Нина обошла раненых, одни отказывались, другие пили.

— Санитара позови, — сказал Артамонов.

— Чего ты хочешь?

— Позови. Мало ли чего хочу.

Она не стала навязывать свою помощь и вышла из палаты.

Из небольшого полукруглого зальчика доносились веселые голоса. «Эх! — подумала Нина, сразу вспомнив томившихся на станции Ольгинской раненых. — Ничего не меняется».

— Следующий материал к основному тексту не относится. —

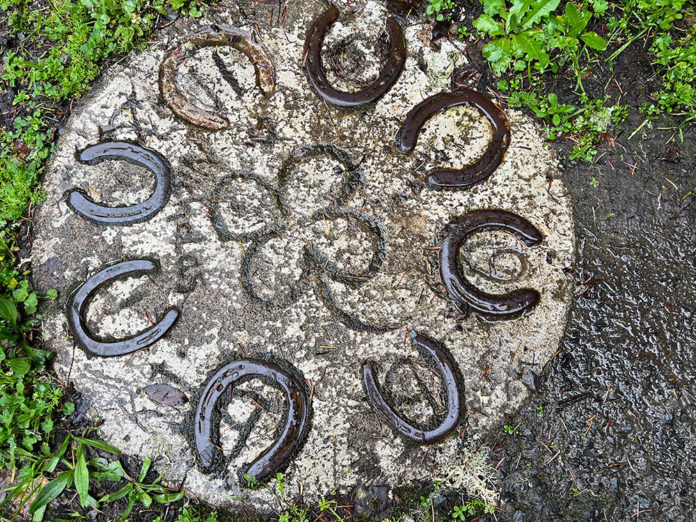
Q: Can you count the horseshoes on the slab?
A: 8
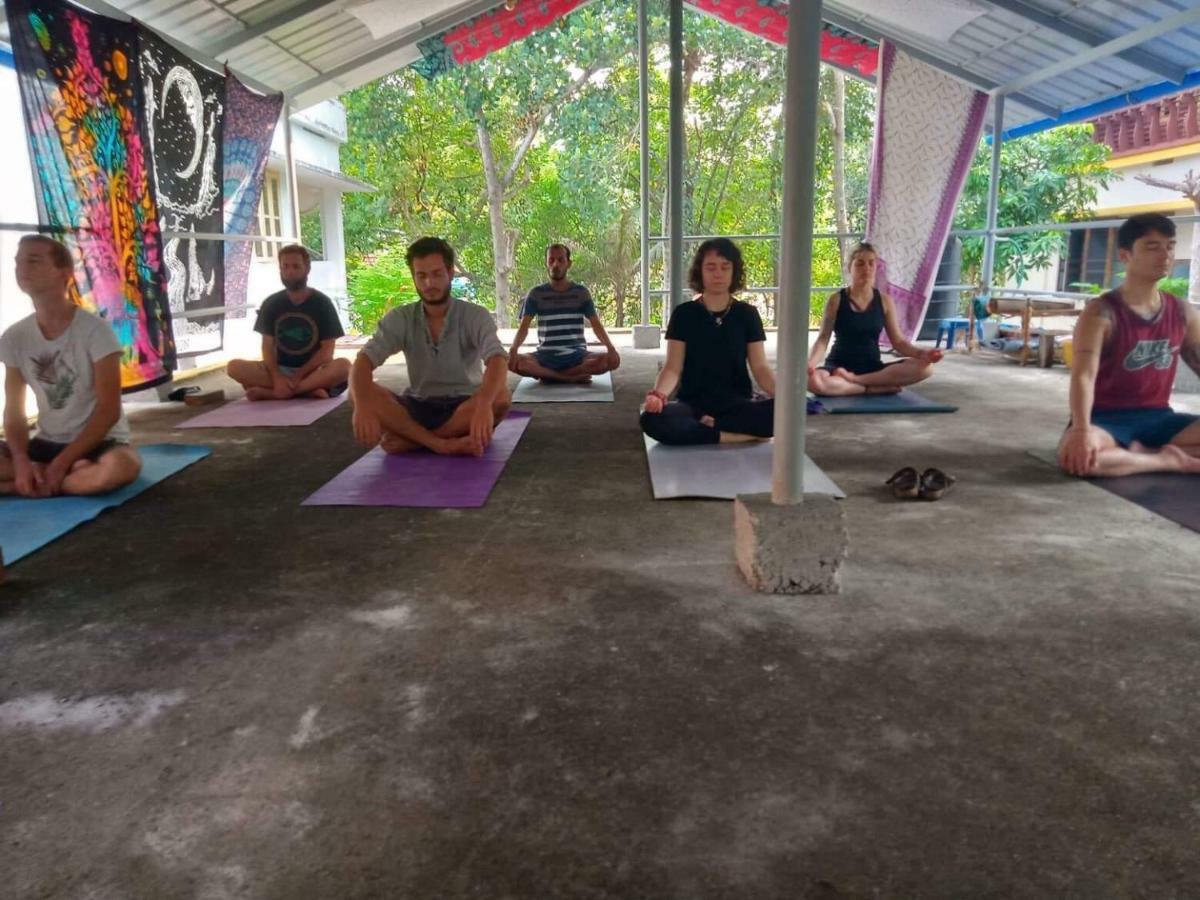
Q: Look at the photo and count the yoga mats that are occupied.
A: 7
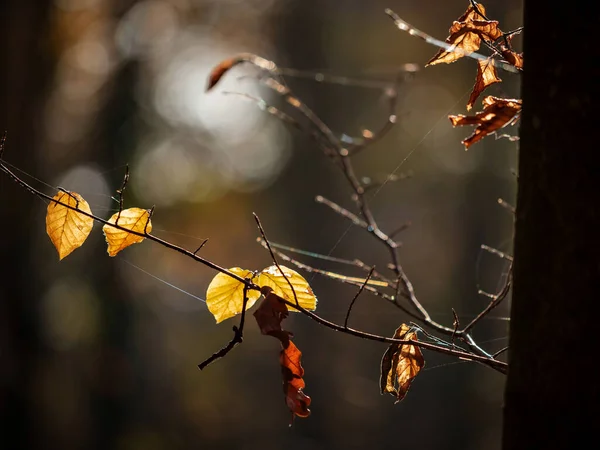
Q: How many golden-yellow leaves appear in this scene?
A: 4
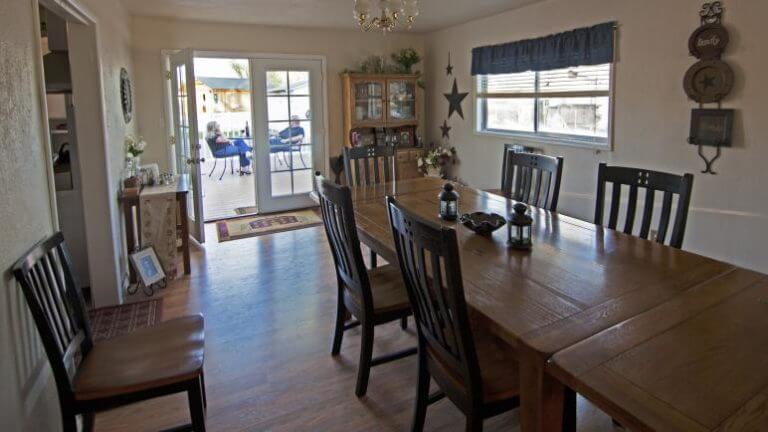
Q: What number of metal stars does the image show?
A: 3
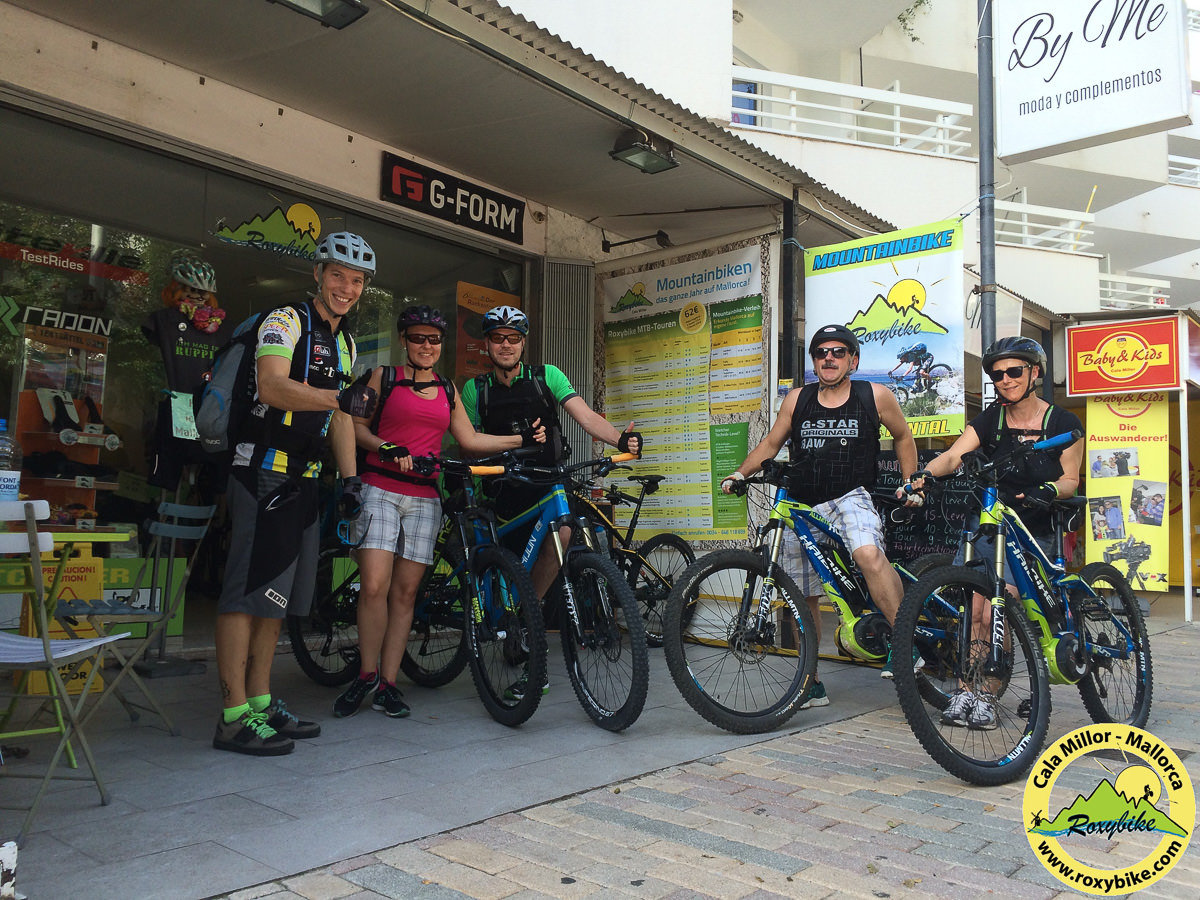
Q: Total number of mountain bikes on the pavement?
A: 5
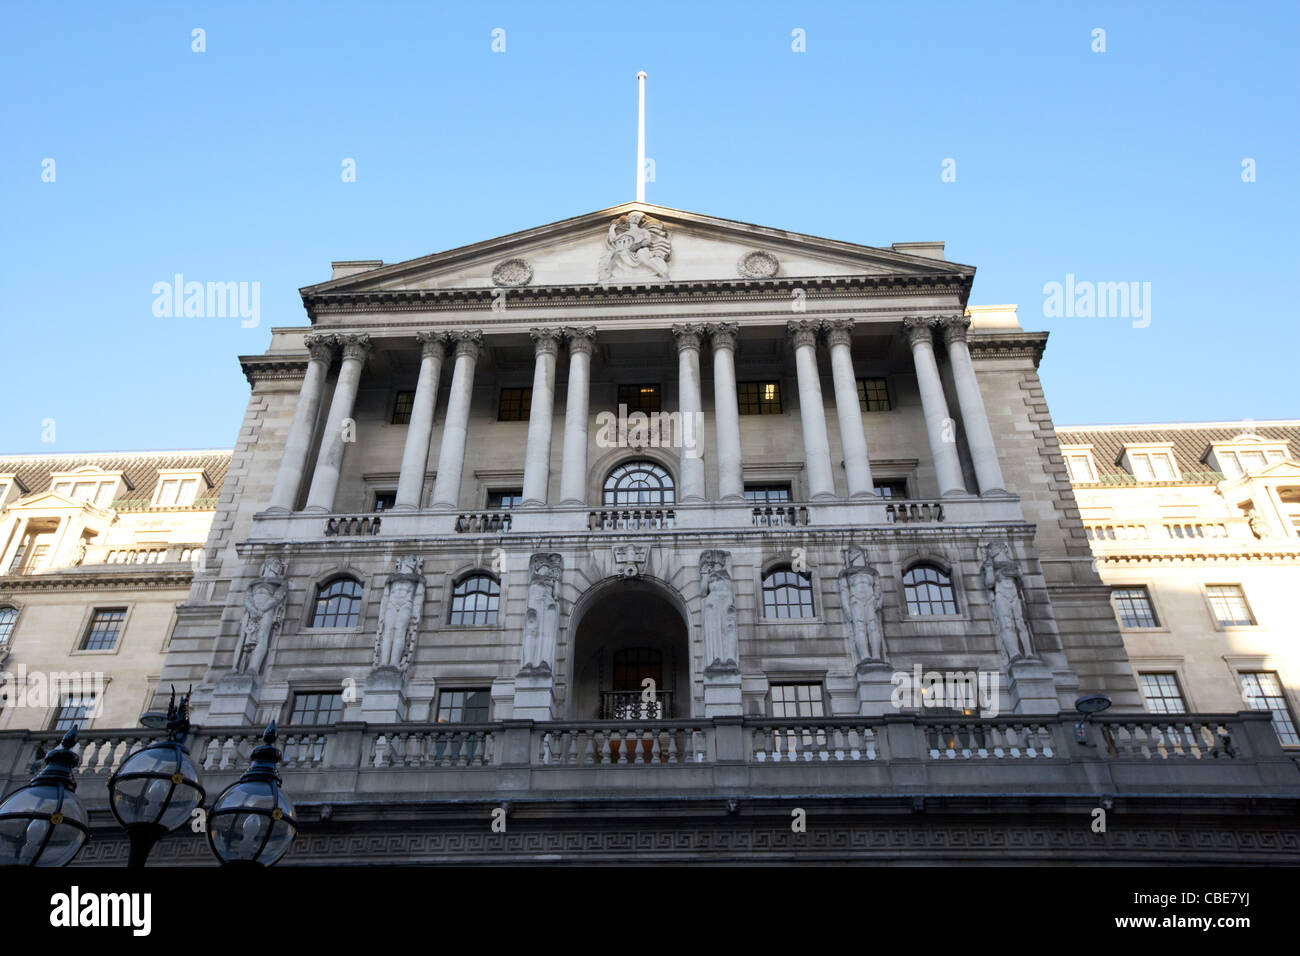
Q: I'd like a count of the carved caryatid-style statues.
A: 6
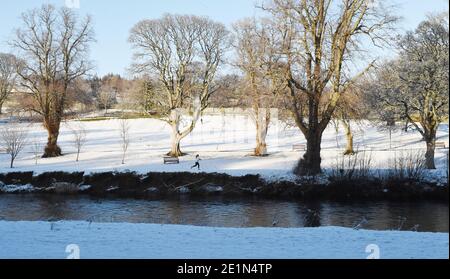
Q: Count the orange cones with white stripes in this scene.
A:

В зальчике на диване сидели трое с костылями, а на подоконнике, скрестив обутые в тапочки ноги, — Юлия Дюбуа. Нина не видела ее с того июньского дня, когда та приходила в магазин, и сейчас она почувствовала стыд за свой отход от добровольчества, за магазин, за падение. Но делать было нечего, Нина окликнула бывшую подругу.

— Григорова? — удивленно и чуть отстраненно спросила Юлия. — Что ты здесь делаешь?

Нина объяснила, и Юлия пошла вместе с ней искать санитара. Нинины каблуки стучали по кафельному полу.

— Много тяжелых раненых, — сказала Юлия с той же отстраненностью, обидной для Нины.

Санитара, молоденького мальчика, нашли в закоулках, где он читал «Севастопольские рассказы». Он покорно выслушал Юлию и не спеша пошел подавать судно Артамонову. Его неторопливость резала Нине сердце.

— Подгони его, — попросила она.

— Гриша, давай быстрее! — спокойно произнесла Юлия.

— Я быстро, — ответил санитар, но ничуть не ускорил шага.

— Как живешь? — спросила Юлия. — Торгуешь или новое дело завела?

— Плохи мои дела, — призналась Нина. — Всего не расскажешь. Была богатой, стала нищей. Впору судна выносить.

Юлия сердито сузила глаза и вскинула голову.

— А мы выносим! — вымолвила она. — Ничего зазорного не видим.

— Я не собираюсь тебя разжалобить, — заметила Нина. — Надо будет, могу и судна... Мне от тебя ничего не надо. Только прошу присмотреть за моим раненым. Он совсем безрукий...

Ей не хотелось просить, но выхода не было. Наверное, Юлия по-прежнему видела в ней отступницу, иначе чем же объяснить ее холодность?

— Он — твоя пассия? — спросила Юлия.

— Обыкновенный инвалид, — ответила Нина. — Одну руку потерял еще под Таганрогом до Ледяного похода... Ты его видела у меня в магазине. С ним был безногий полковник. Полковника убили наши. По ошибке. — Она горько усмехнулась. — А магазин мой тоже закрывают наши. Я боюсь теперь только наших!

Юлии этот разговор явно сделался неприятен, она пообещала присмотреть за Артамоновым и, не расспрашивая о Нининых утратах, сослалась на дела, попрощалась.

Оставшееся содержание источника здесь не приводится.